Myriam Levalois bringt Landwirte, Kommunen und Ämter in Kontakt, organisiert Fortbildungen oder bündelt Einkäufe in den Baumschulen, um die Preise zu senken. Mit Pistazien kennt sie sich mittlerweile bestens aus. «Je nach Sorte braucht die Pistazie viele kalte Tage mit Temperaturen unter 7 Grad, sonst wird sie nicht bestäubt und bekommt keine Blüten. Aber in den östlichen Pyrenäen sind die Winter nicht mehr so kalt wie früher. Deshalb haben wir uns alle zusammen für Sorten entschieden, die mit maximal 600 Kältestunden auskommen und im Sommer nicht bewässert werden müssen.»

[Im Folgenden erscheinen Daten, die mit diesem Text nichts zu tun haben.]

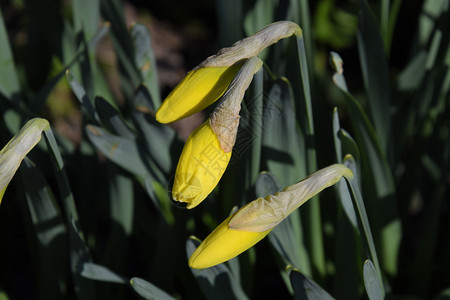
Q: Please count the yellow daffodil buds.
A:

Also keine Pistazien zum Knabbern, die viel Wasser brauchen, damit sich die Schalen öffnen. Sondern solche, bei denen die Früchte grün geerntet werden. Die sind in der Backwarenindustrie und bei der Wurstverarbeitung beliebt. Das Projekt sei eine Wette auf die Zukunft, sagt Vincent Connes. Denn auf die erste Ernte muss er sieben Jahre warten. Eine lange Zeit, zumal er eine Familie mit drei Kindern zu ernähren hat. «Die letzten Jahre waren sehr hart. Unsere Weinstöcke sterben langsam ab. Die Stimmung unter den Landwirten ist miserabel. Aber dank all dieser Projekte schöpfen wir Hoffnung. Durch die Hilfe der APARM können wir so viel ausprobieren. Sobald einer von uns eine Idee hat, heisst es: Super, wir kaufen euch die Samen oder die Setzlinge, macht einen Test.»

Hoffnungen im Wunderbaum

Erst in der Früh hat er Moringa gesät, auch Wunderbaum genannt, weil er voller Proteine und alles an ihm essbar ist: von den Wurzeln über die Früchte und Blätter bis zum Samen. Eine Premiere in Frankreich, nur auf den Antillen wird der Baum bisher schon gezüchtet.

Auf einem anderen Feld wachsen mittlerweile stachelige Sträucher mit gefiederten Blättern und kleinen roten Früchten: Szechuan- und Timut-Pfeffer. Ihre aromatischen Beeren werden auch «falscher Pfeffer» genannt. Vincent Connes erzählt, dass er die erste kleine Ernte komplett auf den örtlichen Märkten und an Gastwirte verkaufen konnte. «Wir fühlen uns ein bisschen wie Wissenschaftler. Vielleicht schaffen wir es, ganz neue Branchen zu entwickeln und sogar Wegbereiter zu sein.»

Folgen der Erderhitzung

Nicht nur Weinbaugebiete in Frankreich, sondern auch in Spanien, Italien, Griechenland und Kalifornien leiden heute unter Hitze und starker Trockenheit. In Zukunft könnten sie sogar komplett für den Weinanbau ungeeignet werden. Davon zumindest geht eine Studie der Universität Bordeaux aus, die jüngst in der wissenschaftlichen Zeitschrift «Nature Reviews Earth & Environment» veröffentlicht wurde. Demnach könnten bis zu 70 Prozent der weltweiten Weinbauregionen nicht mehr für den Traubenanbau in Frage kommen, wenn die globale Erwärmung 2 Grad Celsius gegenüber vorindustrieller Zeit überschreitet.